Swimming Depth Analysis: SWOLF efficiency trends, stroke distribution, water temperature correlation, progress tracking.
Personal Dynamic Baselines: Assess current health state against personal historical percentiles rather than population averages.

Workflow Decision Tree

When this skill is activated, follow this decision tree:

User has Apple Health data?
├── YES: XML file found in workspace
│   ├── Step 1: DATA PROFILING (lightweight scan — never load full XML into context)
│   ├── Step 2: USER INTERVIEW (goals, life stages, preferences)
│   ├── Step 3: ADAPTIVE ANALYSIS PLAN (based on available data + goals)
│   ├── Step 4: PARSE & EXTRACT (streaming XML → aggregated CSV)
│   ├── Step 5: ANALYZE & VISUALIZE (generate dashboard)
│   └── Step 6: INSIGHTS & RECOMMENDATIONS (personalized advice)
│
├── YES: Pre-parsed CSV/JSON files exist
│   ├── Skip to Step 2 (interview)
│   └── Continue from Step 3
│
└── NO: No health data found
    └── Guide user through Apple Health export process

Step 1: Data Profiling — Lightweight Discovery

CRITICAL: Token Conservation Strategy

Apple Health XML files are typically 100MB–2GB+. NEVER read the raw XML into the conversation context. Instead:

Run the profiling script (scripts/parse_health_xml.py --profile-only) to generate a compact JSON summary
Read only the JSON summary into context (typically <5KB)
All subsequent parsing happens via script execution, not file reading

Profiling Script Usage

python3 {SKILL_DIR}/scripts/parse_health_xml.py --profile-only --input "<path_to_export.xml>"

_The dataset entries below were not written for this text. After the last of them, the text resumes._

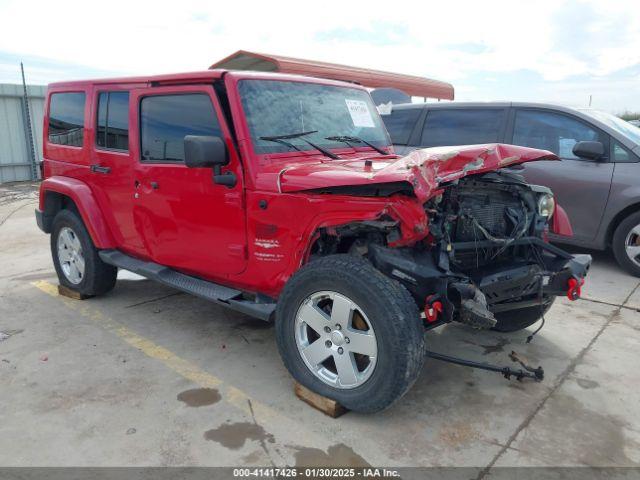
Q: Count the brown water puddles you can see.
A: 3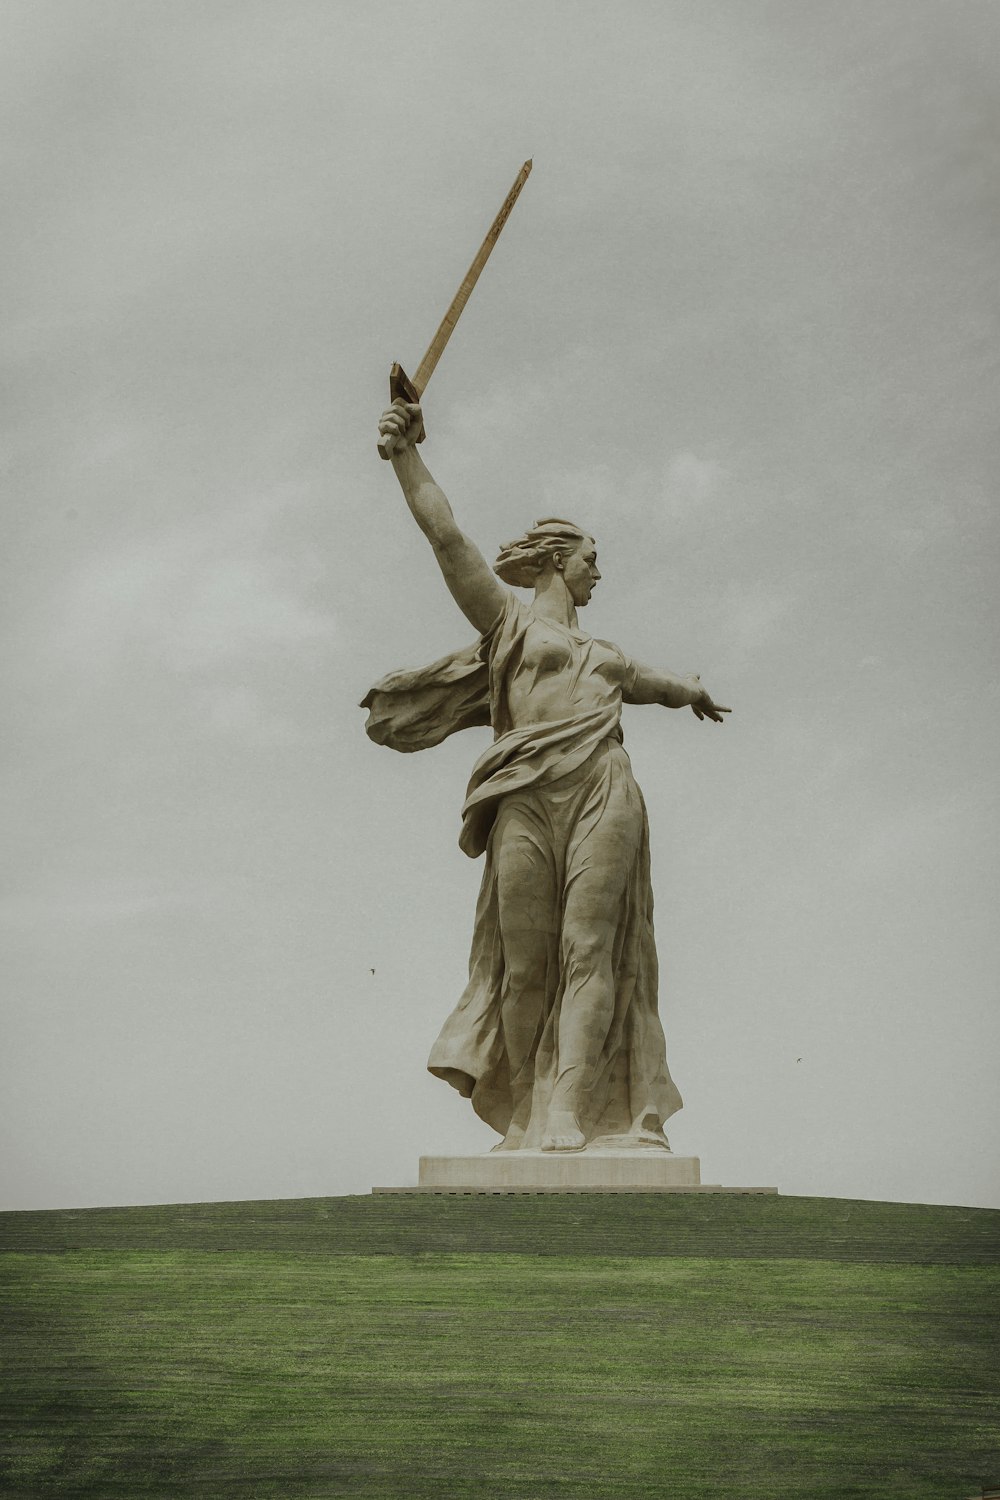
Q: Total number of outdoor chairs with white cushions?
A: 0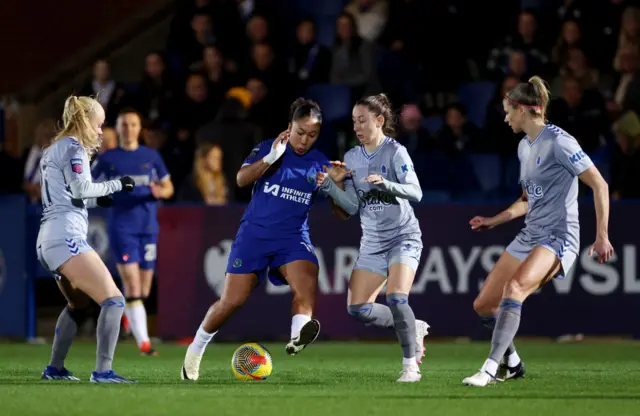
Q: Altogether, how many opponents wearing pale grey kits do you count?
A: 3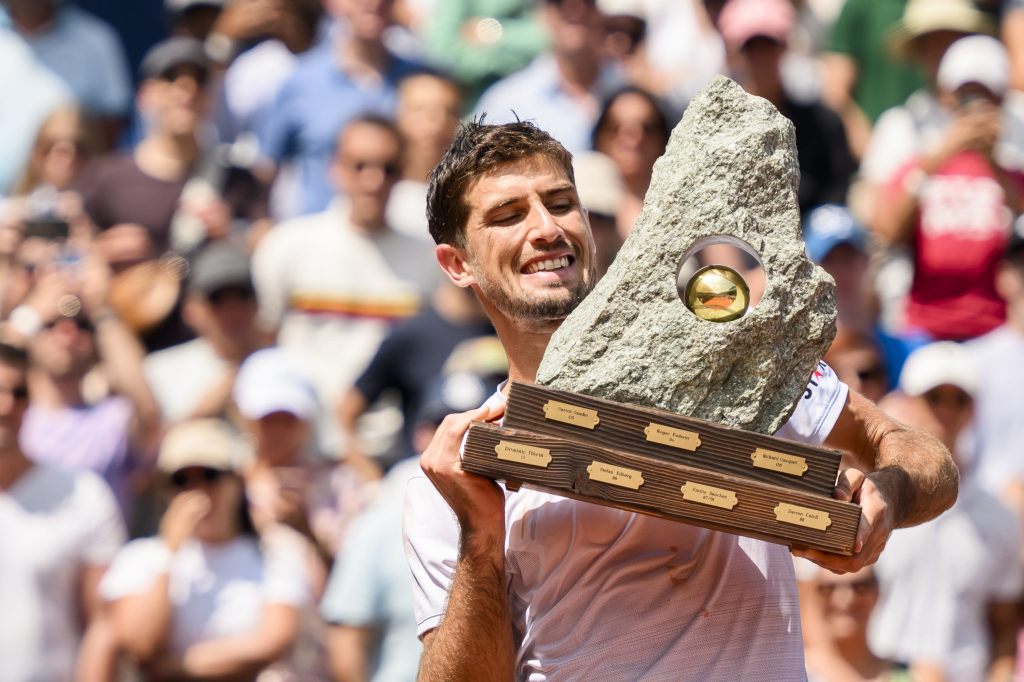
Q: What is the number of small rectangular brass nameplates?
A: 7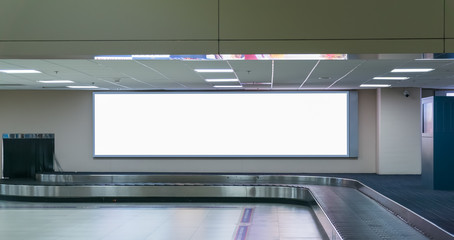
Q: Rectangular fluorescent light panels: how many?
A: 9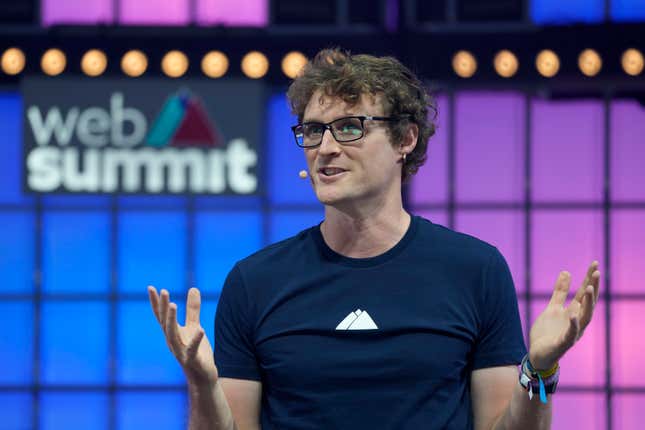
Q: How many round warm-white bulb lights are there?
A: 13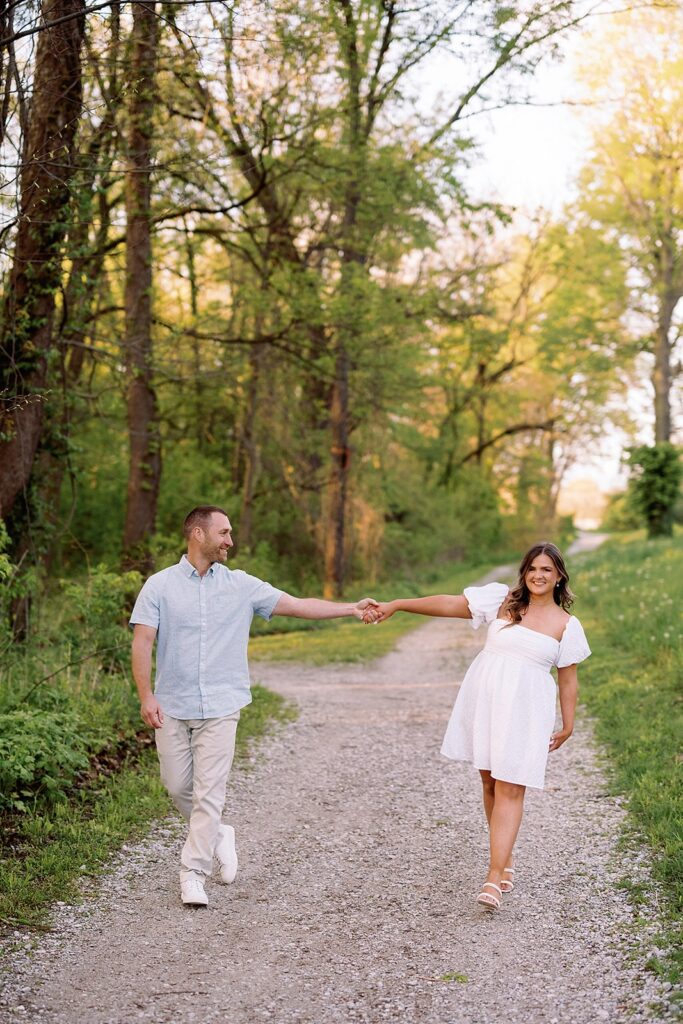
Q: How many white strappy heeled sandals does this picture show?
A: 2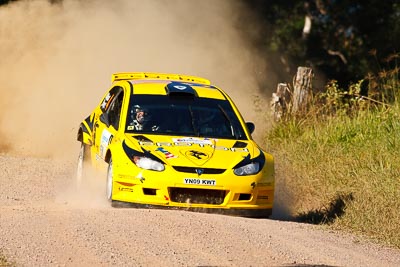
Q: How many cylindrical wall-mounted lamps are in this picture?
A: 0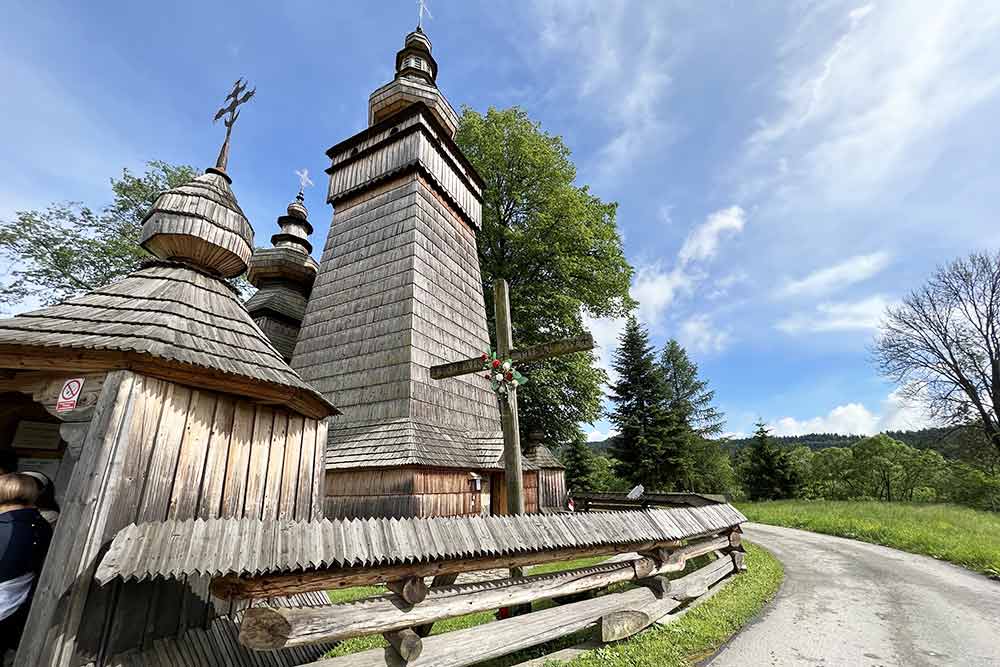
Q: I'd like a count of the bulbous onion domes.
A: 3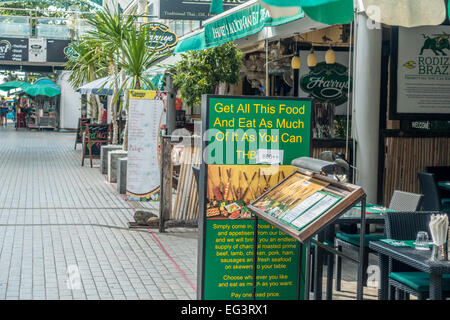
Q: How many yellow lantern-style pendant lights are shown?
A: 3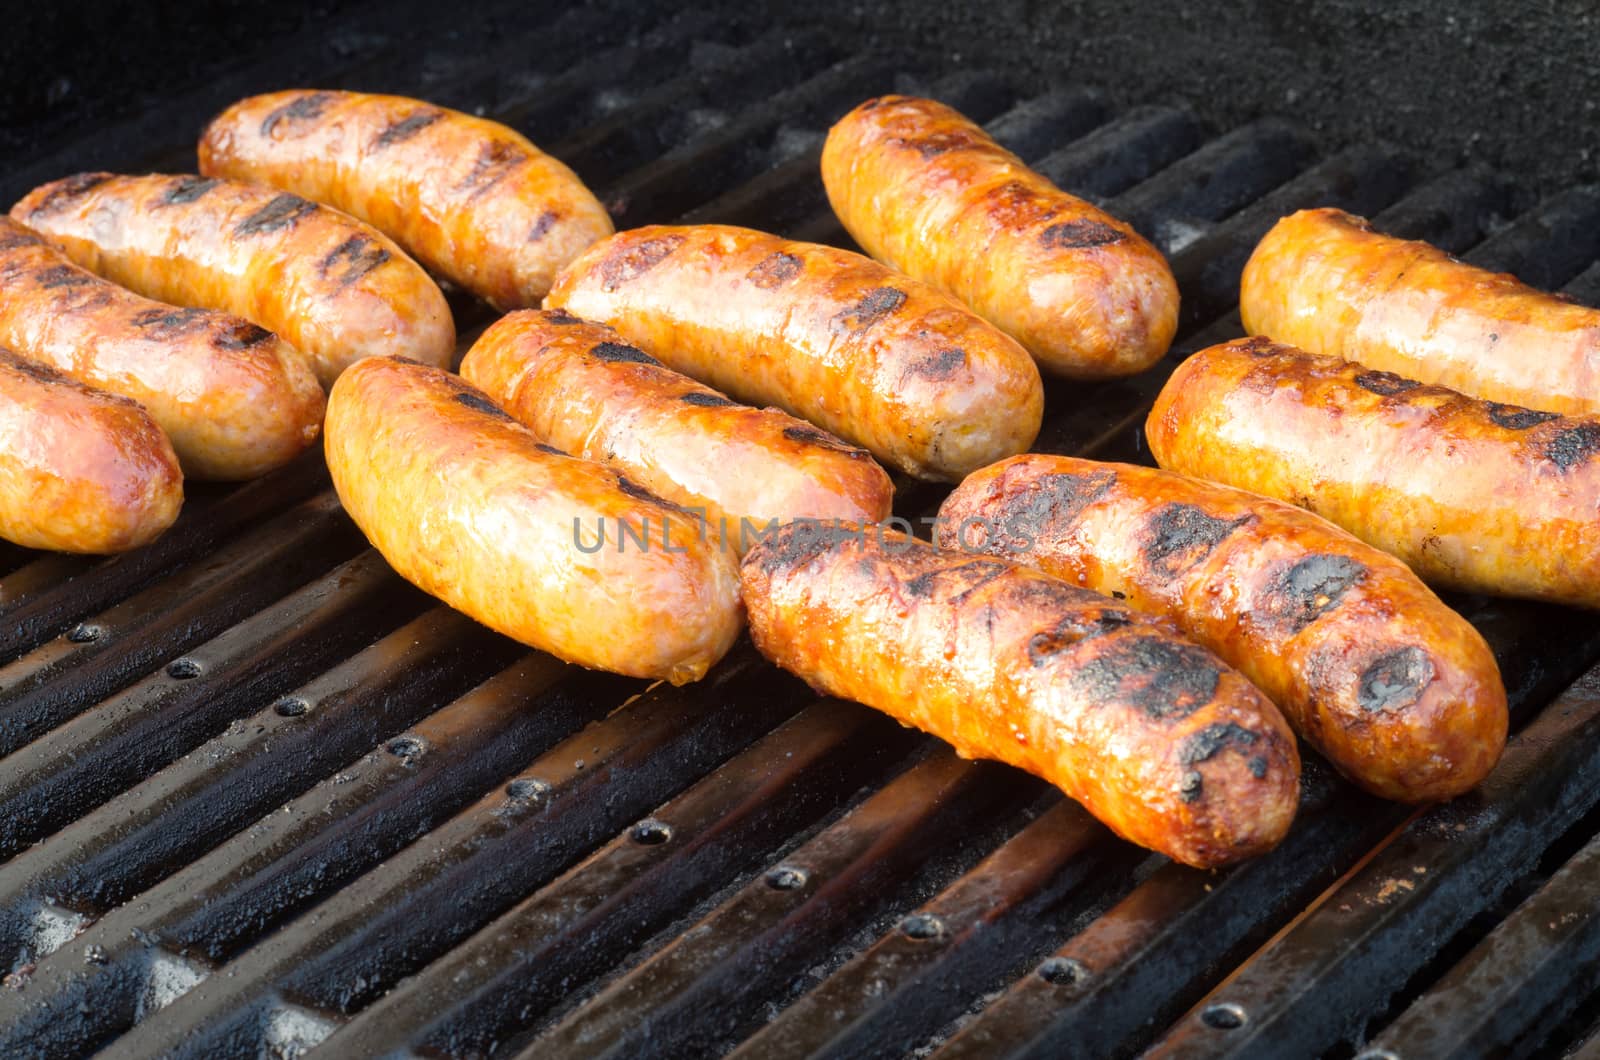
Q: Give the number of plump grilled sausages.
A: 12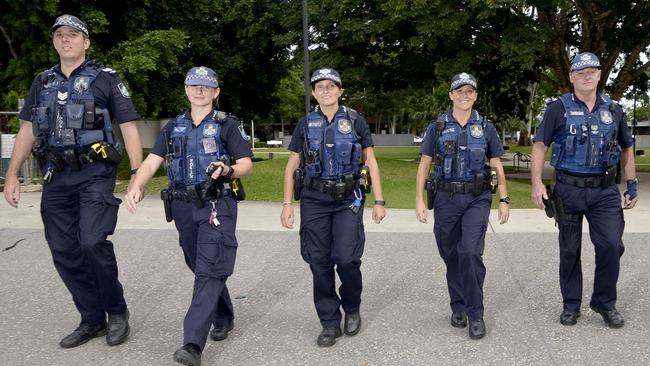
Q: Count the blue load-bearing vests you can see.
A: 5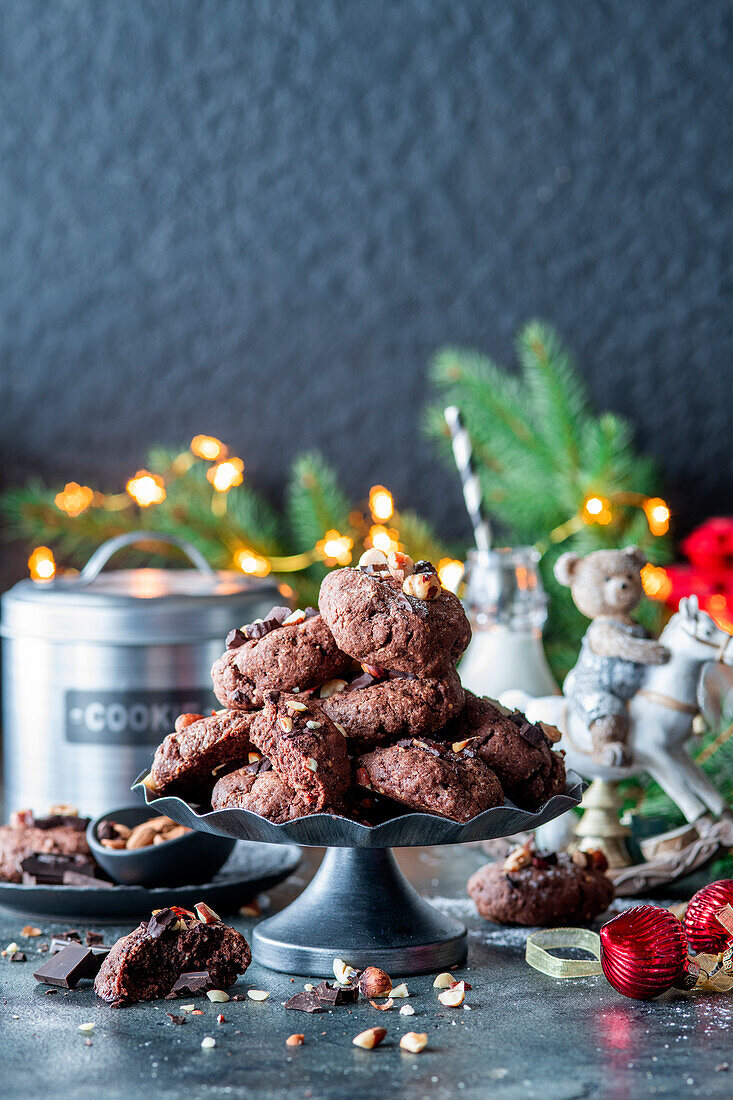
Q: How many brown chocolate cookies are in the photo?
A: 11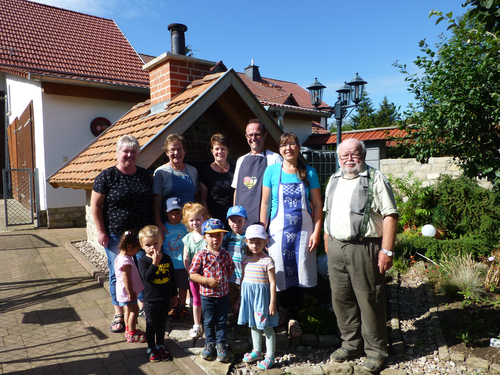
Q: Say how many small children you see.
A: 7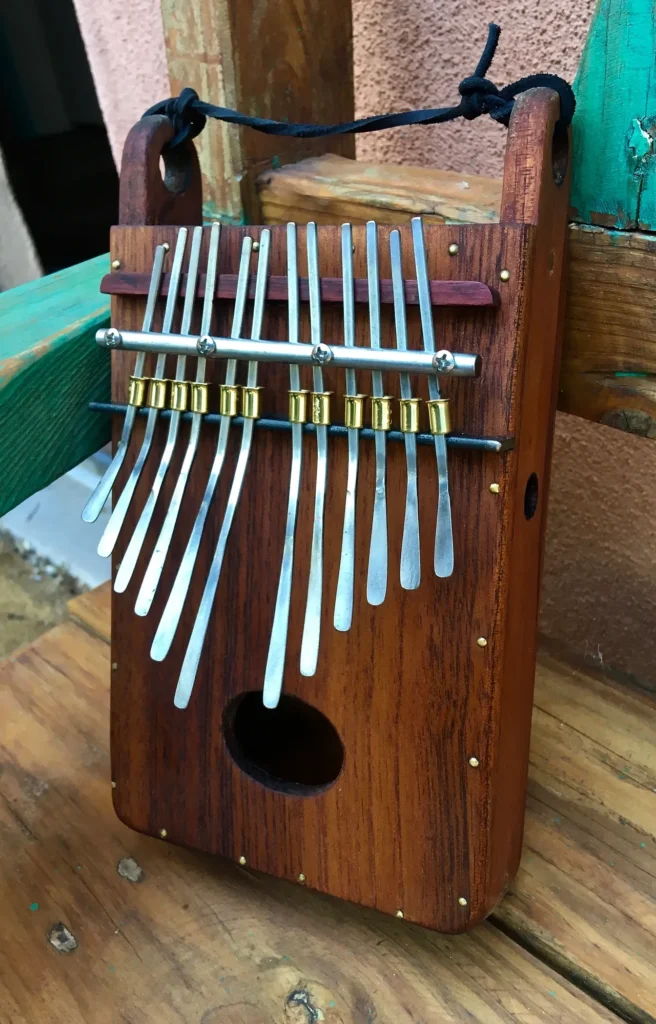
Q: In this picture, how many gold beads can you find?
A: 12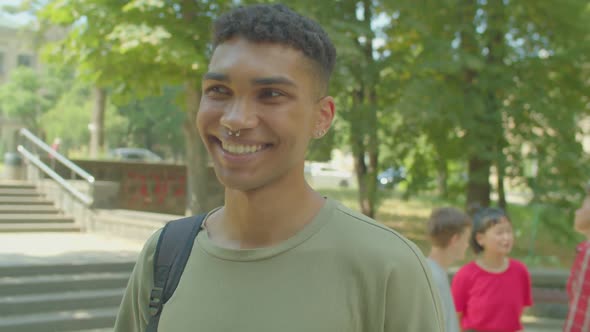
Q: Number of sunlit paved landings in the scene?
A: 1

This produces a health_profile.json containing:

User demographics (birth date, sex, blood type — if available)
Device inventory (which Apple devices contributed data)
Data type inventory with record counts and date ranges
Data density map (which years/months have data)
Estimated processing time

Reading the Profile

After profiling, read ONLY the JSON summary:

read_file("<workspace>/health_data/health_profile.json")

Device Tier Detection

The profiler automatically classifies the user's setup into one of three tiers:

| Tier | Devices | Available Data | Analysis Scope | |------|---------|---------------|----------------| | Tier 1: iPhone Only | iPhone (no wearable) | Steps, distance, flights climbed, walking metrics, headphone audio, sleep (if using phone-based tracking app) | Activity trends, mobility analysis, audio exposure | | Tier 2: iPhone + Watch (basic) | iPhone + Apple Watch (older/SE) | Tier 1 + heart rate, active energy, exercise time, basic sleep stages | + Heart rate analysis, energy expenditure, workout tracking | | Tier 3: iPhone + Watch (advanced) | iPhone + Apple Watch Series 7+ / Ultra | Tier 2 + HRV, blood oxygen, respiratory rate, wrist temperature, sleep breathing disturbances, ECG | + Full cardiovascular analysis, sleep quality deep-dive, cycle tracking correlation |

Fallback rule: If a metric is missing, NEVER error out. Gracefully skip that analysis module and note what additional data would unlock.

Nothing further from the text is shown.